▸ **Work instruction**: Do any lines in the data below contain "number"? If so, copy every one of them.

▸ **Task inputs**:
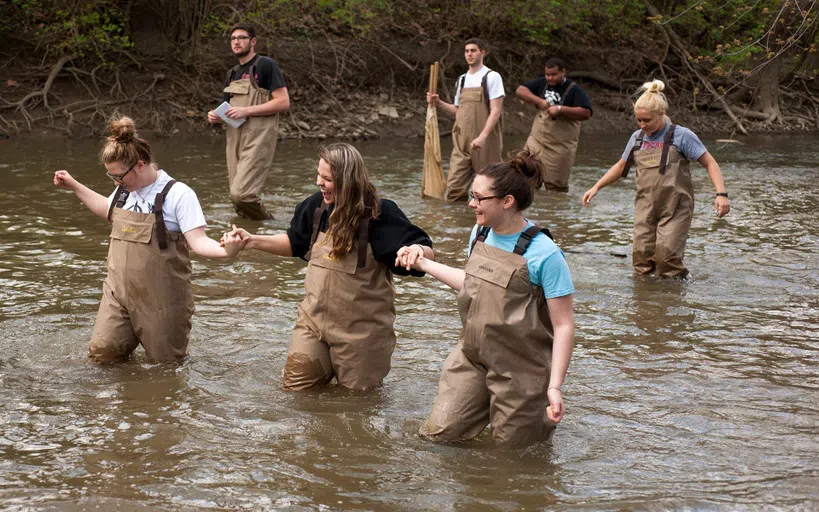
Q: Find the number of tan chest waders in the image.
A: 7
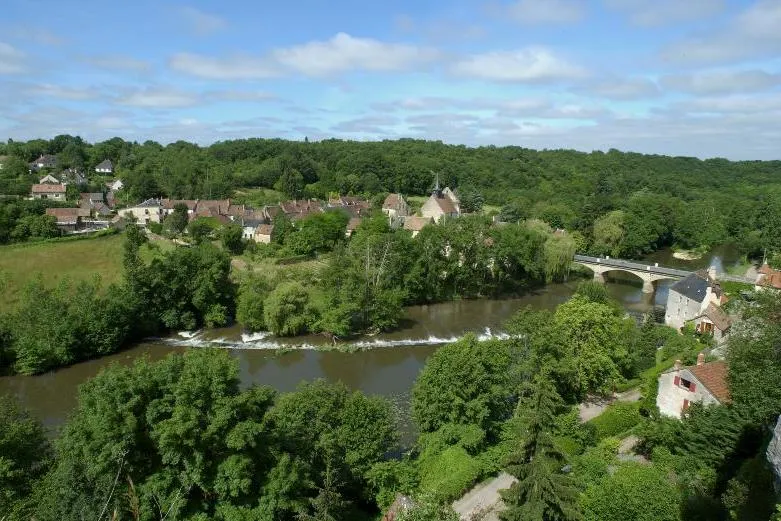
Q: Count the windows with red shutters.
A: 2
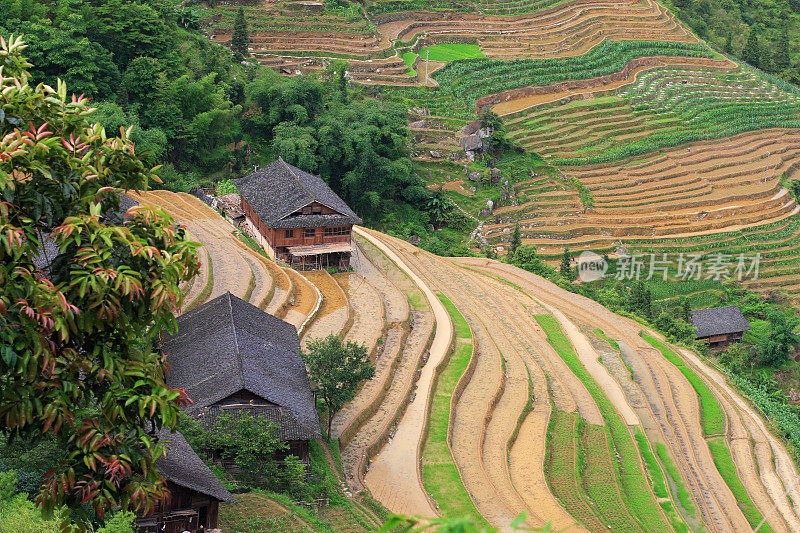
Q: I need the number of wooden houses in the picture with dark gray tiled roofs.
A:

▸ **Task response**:
Q: Find the number of tan chest waders in the image.
Q: I need the number of wooden houses in the picture with dark gray tiled roofs.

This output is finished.